Cependant, face à des circonstances vraiment exceptionnelles – deux guerres mondiales et la Grande Dépression – les dirigeants de l’Église adventiste du septième jour n’ont pas hésité à prendre des décisions difficiles qui étaient dans l’intérêt de la dénomination dans son ensemble. Les motifs comprenaient les dépenses en une période de ressources limitées, la sécurité des délégués, l’image publique de l’église et la capacité des divisions à être correctement représentées.
La pandémie de COVID-19 n’est pas sans précédent, mais elle est tout à fait exceptionnelle, et les défis qu’elle pose sont similaires à ceux qui ont poussé à quatre reprises les générations précédentes de dirigeants d’église à reporter les sessions de la CG.
Les dirigeants d’églises d’aujourd’hui ont agi avec résolution et compassion (étant donné le potentiel d’infection) en reportant la session de 2020, puis en la reportant à nouveau de 2021 à 2022, et en convoquant une session spéciale pour janvier 2022 pour permettre une “participation” électronique en juin 2022. Les dirigeants de l’Église ont également profité de l’occasion pour repenser la façon dont la dénomination “organise” les sessions. Personne n’était heureux du double report, car tous avaient hâte de se réunir à Indianapolis en 2020. Mais l’église a adopté la ligne de conduite la plus prudente et la plus responsable, et, ce faisant, les dirigeants de l’église d’aujourd’hui ont marché – de manière réfléchie, prudente, et dans la prière – sur les traces des anciens dirigeants, tout en gardant les yeux sur l’avenir et notre « espérance bénie ».

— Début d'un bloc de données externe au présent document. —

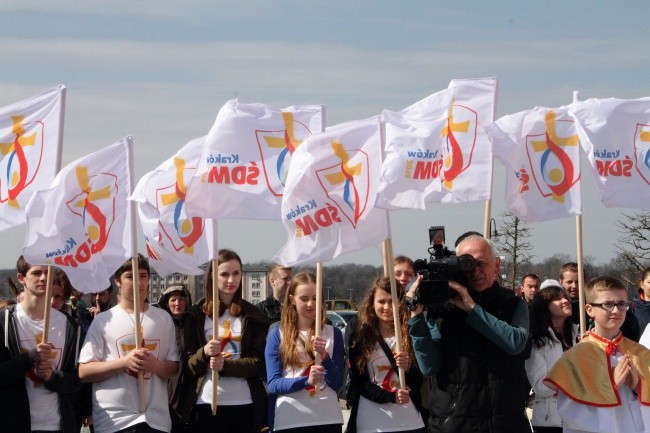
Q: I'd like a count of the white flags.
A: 8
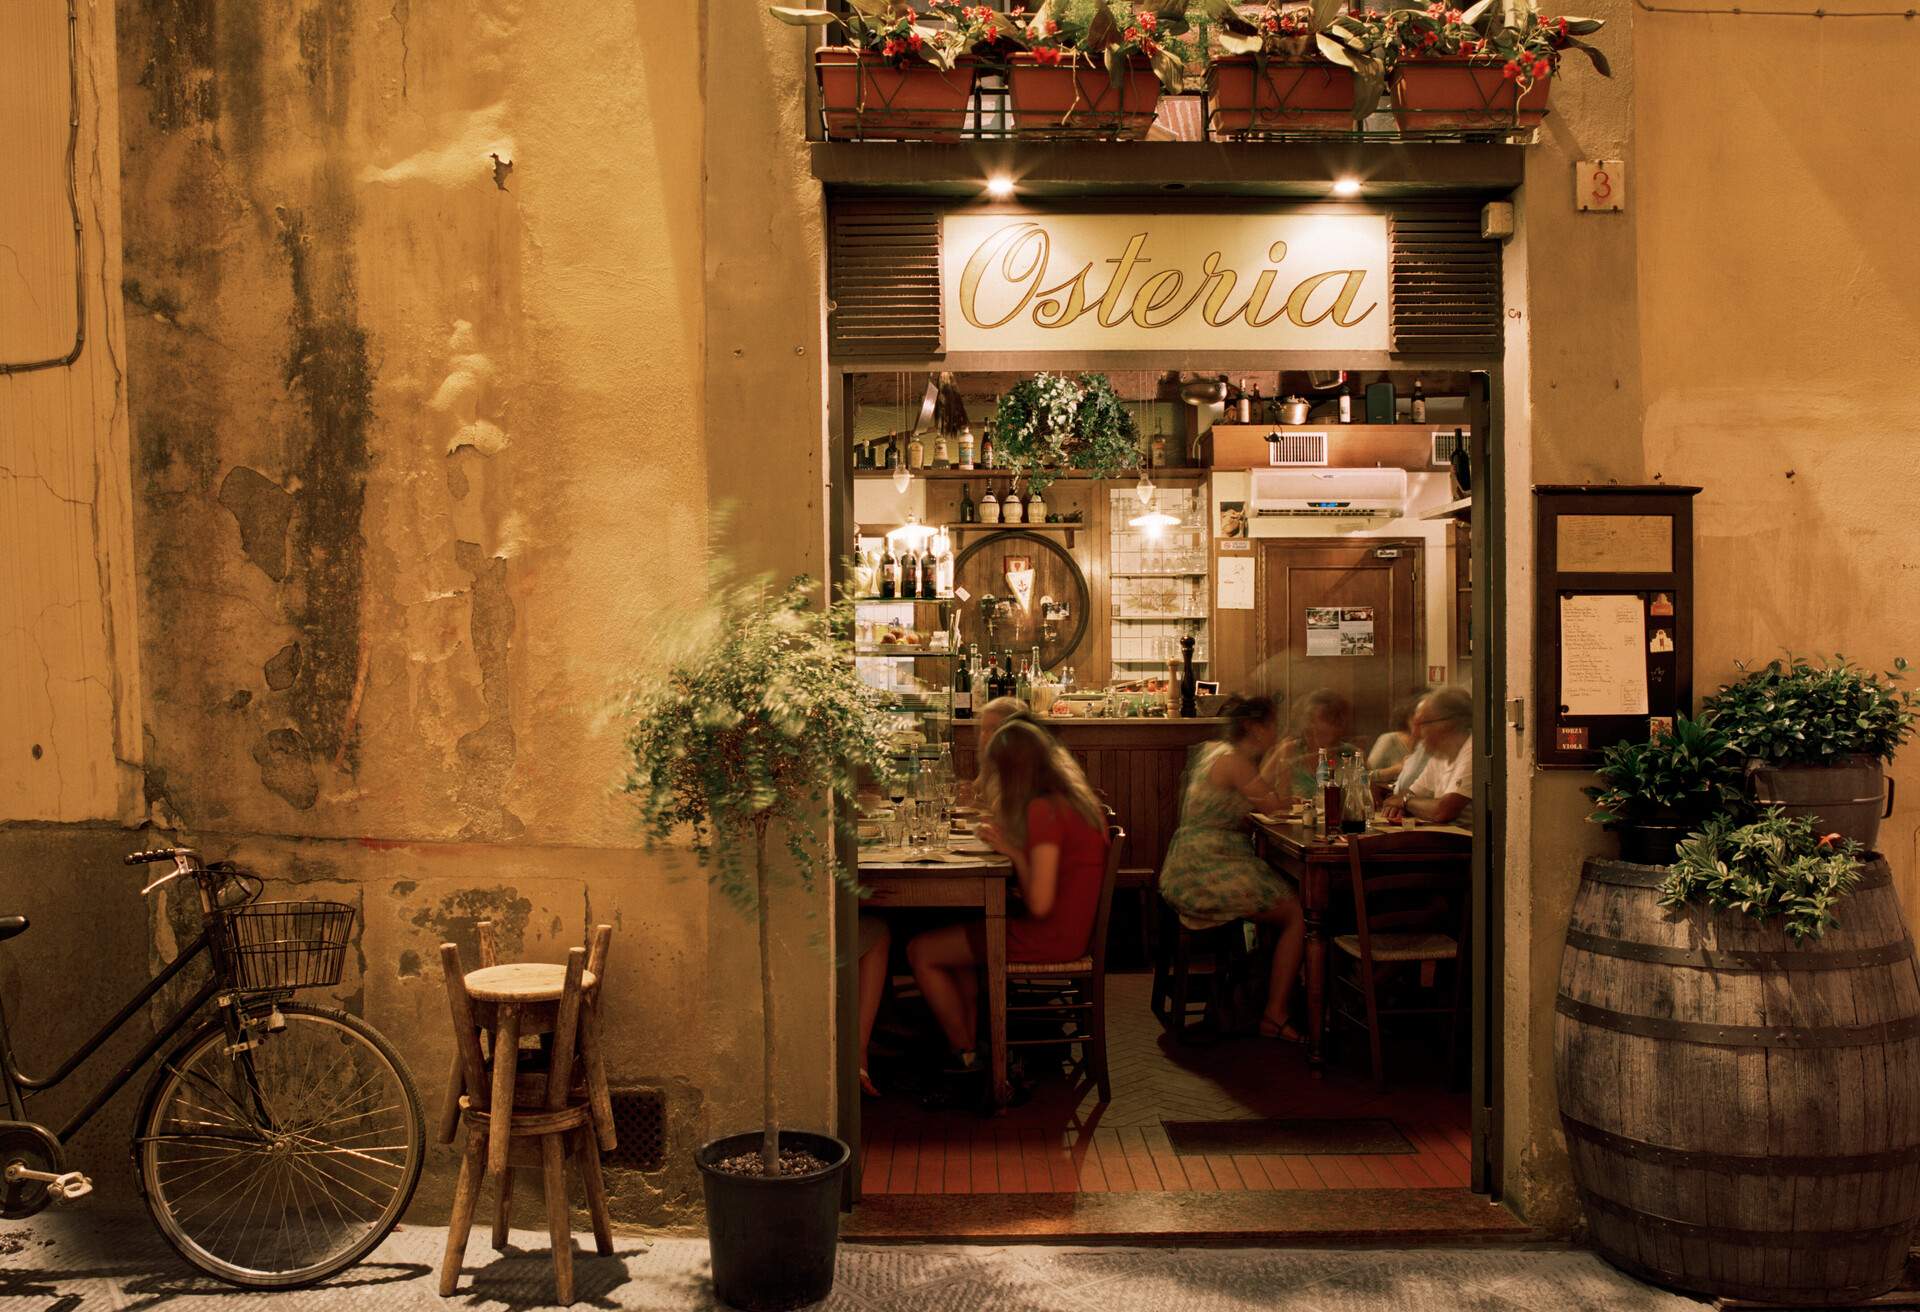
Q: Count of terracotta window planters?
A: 4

Le report des sessions de la Conférence Générale n’altère en aucune manière la survenue de ce que nous attendons avec une ardente espérance : la seconde venue de Jésus-Christ notre Seigneur.
Traduit et adapté de :
“In View of the Present Uncertainty”: Postponing General Conference Sessions” par David J.B. Trim
Article publié sous : https://adventistreview.org/gc-news/in-view-of-the-present-uncertainty-postponing-general-conference-sessions/
David J.B. Trim est historien et directeur du Bureau des archives, des statistiques et de la recherche à la Conférence générale des adventistes du septième jour à Silver Spring, Maryland, États-Unis.